Se questa trama suona familiare è perché ricorda da vicino quella di Tutto chiede salvezza, e non è un caso: “La casa degli sguardi” era il romanzo d’esordio di Daniele Mencarelli che raccontava il suo passato in maniera fortemente autobiografica, come lo farà poi in “Tutto chiede salvezza”, descrivendo il suo TSO.
Dunque il protagonista è di fatto lo stesso: soprattutto ha le stesse caratteristiche caratteriali e comportamentali, il che fa il curioso effetto di renderlo protagonista di una sorta di minisaga, considerato anche che Tutto chiede salvezza è già una serie alla sua seconda stagione.
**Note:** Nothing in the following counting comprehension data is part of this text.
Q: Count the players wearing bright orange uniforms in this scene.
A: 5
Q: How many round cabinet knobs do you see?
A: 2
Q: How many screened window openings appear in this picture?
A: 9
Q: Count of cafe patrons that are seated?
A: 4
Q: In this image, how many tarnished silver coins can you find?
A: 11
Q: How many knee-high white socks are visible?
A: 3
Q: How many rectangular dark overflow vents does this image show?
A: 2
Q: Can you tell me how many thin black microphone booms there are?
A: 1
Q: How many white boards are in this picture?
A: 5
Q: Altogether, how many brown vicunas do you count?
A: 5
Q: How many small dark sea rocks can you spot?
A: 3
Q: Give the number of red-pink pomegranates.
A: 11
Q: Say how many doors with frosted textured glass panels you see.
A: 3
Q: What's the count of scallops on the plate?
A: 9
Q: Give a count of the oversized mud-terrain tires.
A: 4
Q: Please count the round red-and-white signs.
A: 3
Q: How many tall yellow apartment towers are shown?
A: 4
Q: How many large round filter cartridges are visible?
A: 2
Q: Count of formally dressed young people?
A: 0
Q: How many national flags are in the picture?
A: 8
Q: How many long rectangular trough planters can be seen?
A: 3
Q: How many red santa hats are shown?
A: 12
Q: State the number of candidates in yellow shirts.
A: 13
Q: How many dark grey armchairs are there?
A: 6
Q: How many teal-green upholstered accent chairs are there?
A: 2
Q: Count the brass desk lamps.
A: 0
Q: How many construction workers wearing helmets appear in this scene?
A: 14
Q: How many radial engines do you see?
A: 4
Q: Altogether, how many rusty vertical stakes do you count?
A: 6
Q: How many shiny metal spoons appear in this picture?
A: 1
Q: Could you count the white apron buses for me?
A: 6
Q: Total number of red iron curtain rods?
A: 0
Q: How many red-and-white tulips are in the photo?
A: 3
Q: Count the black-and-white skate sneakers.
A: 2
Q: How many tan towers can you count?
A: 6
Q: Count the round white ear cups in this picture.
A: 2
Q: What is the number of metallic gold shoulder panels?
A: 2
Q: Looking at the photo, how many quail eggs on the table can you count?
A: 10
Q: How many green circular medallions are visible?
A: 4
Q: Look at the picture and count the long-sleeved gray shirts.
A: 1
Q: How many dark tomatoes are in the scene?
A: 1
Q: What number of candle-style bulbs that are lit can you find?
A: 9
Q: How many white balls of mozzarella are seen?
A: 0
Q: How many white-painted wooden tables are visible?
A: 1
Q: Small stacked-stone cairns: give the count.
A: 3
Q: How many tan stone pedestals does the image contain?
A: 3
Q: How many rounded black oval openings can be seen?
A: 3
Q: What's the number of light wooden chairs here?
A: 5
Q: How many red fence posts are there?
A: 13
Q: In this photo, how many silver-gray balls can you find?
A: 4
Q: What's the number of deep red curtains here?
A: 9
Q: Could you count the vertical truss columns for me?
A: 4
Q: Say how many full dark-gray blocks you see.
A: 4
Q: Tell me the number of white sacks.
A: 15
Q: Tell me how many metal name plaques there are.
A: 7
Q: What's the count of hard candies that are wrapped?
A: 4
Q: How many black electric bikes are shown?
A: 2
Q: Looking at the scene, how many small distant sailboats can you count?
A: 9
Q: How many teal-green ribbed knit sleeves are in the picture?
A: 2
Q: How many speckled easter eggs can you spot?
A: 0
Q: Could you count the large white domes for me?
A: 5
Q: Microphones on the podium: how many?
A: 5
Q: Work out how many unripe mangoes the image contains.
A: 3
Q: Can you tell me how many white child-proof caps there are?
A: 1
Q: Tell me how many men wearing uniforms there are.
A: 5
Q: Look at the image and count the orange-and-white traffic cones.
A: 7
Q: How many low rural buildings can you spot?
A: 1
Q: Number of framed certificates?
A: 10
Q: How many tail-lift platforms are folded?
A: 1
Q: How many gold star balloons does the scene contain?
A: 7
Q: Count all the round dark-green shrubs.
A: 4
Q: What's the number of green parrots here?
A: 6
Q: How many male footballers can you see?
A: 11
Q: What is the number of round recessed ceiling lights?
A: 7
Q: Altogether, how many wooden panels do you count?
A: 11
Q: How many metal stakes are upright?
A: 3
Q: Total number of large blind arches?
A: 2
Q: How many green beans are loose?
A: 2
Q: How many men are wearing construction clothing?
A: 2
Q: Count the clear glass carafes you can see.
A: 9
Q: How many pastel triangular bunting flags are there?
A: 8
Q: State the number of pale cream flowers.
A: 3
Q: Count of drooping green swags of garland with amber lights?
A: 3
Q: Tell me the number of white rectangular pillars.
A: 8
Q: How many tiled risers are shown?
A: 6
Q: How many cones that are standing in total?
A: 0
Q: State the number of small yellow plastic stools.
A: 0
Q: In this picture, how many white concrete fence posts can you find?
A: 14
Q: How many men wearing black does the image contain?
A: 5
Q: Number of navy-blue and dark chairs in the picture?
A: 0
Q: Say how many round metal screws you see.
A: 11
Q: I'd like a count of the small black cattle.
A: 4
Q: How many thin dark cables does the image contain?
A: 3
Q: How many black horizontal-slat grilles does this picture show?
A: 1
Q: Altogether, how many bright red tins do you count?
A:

Questa similitudine purtroppo è un problema per il film d’esordio alla regia di Luca Zingaretti, che in La casa degli sguardi si ritaglia il ruolo del padre interpretandolo con la sua magnifica duttilità di attore. L’impressione infatti è di “già visto”, anche perché non solo il protagonista, ma l’ambiente ospedaliero (che in Tutto chiede salvezza era un struttura psichiatrica) è simile e soprattutto è quasi identica la dinamica attraverso cui Marco si relaziona al suo gruppetto involontario, là di pazienti, qui di addetti alle pulizie.
Quel che distingue Zingaretti da Francesco Bruni, il regista di Tutto chiede salvezza, è il ritmo di narrazione, che in Bruni è più veloce e a tratti più sopra le righe, e qui è rallentato, quasi dilatato: il che è una scelta che rispetta profondamene l’afflato poetico di Marco (ovvero di Daniele Mencarelli), che si muove con un passo e un respiro diversi da quelli del resto del mondo, perché assorbe e restituisce ogni cosa in maniera più profonda, e dunque anche più lenta e sofferta.